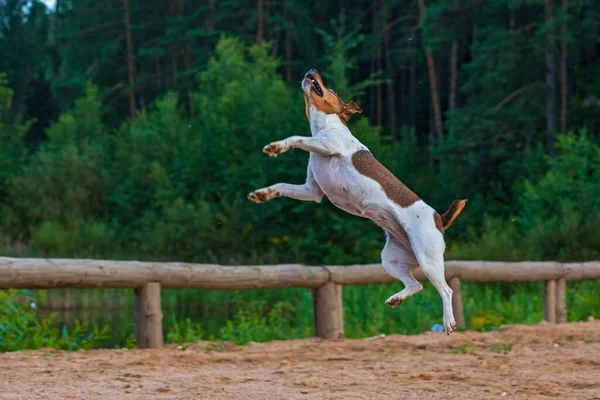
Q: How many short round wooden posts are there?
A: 5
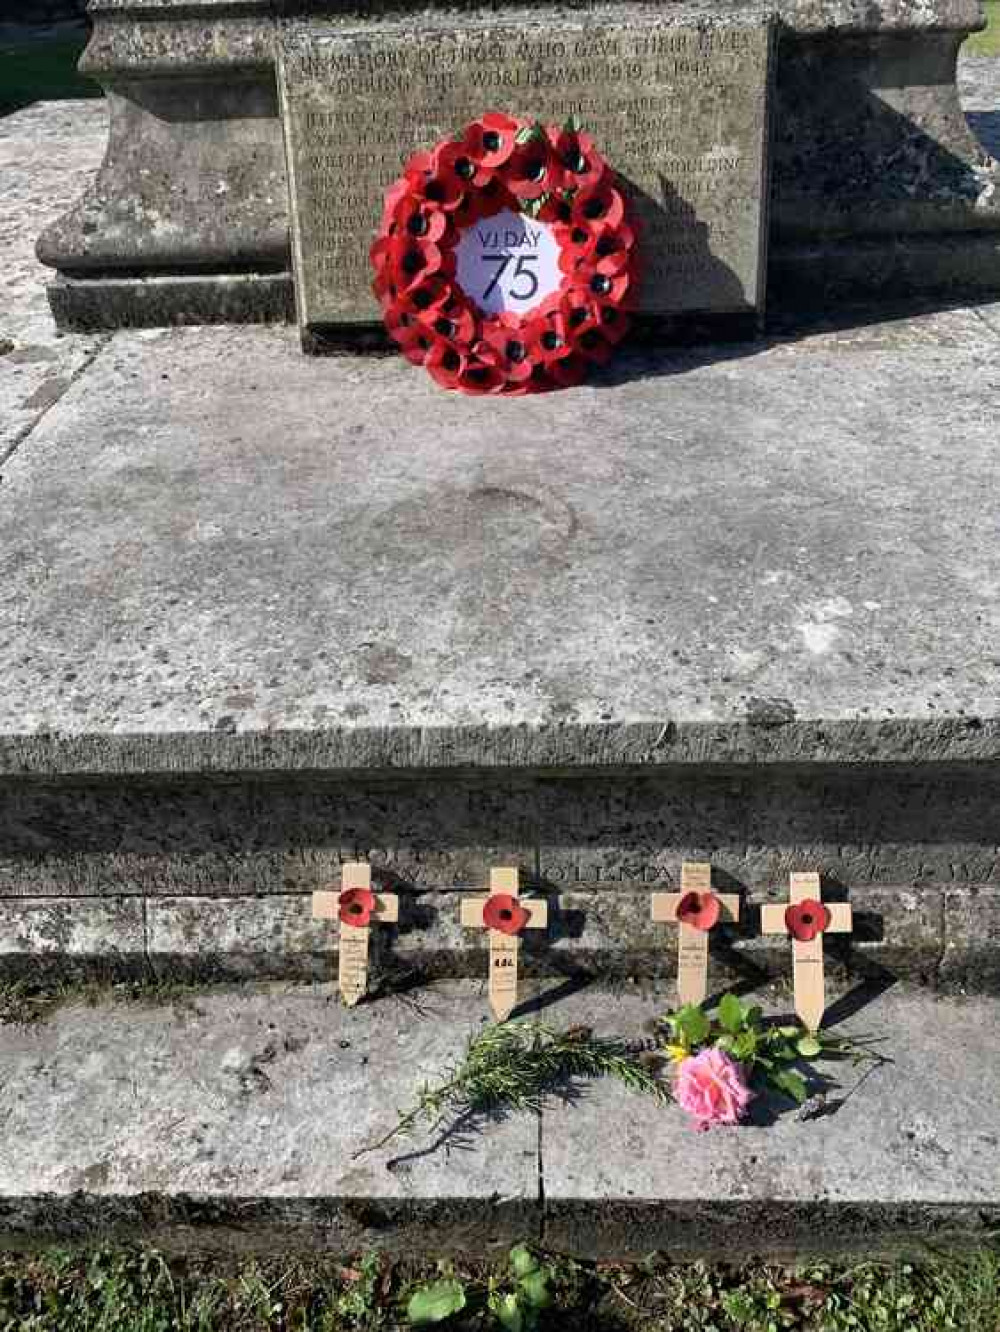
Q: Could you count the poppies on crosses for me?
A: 4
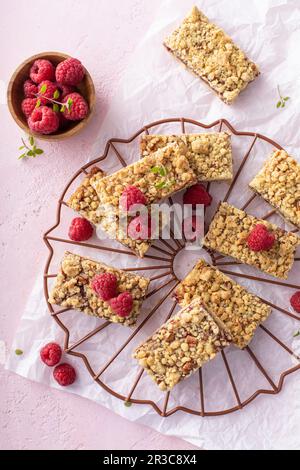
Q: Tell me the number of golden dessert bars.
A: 9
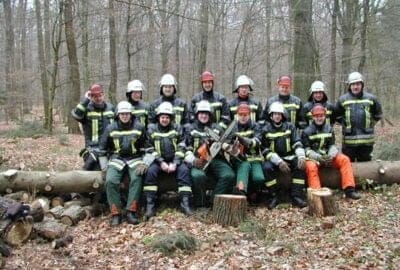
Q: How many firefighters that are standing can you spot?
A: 8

---------------

Using the records above, select and copy every line that has the word "many".

EXERCISE RESULT:
Q: How many short round wooden posts are there?
Q: How many firefighters that are standing can you spot?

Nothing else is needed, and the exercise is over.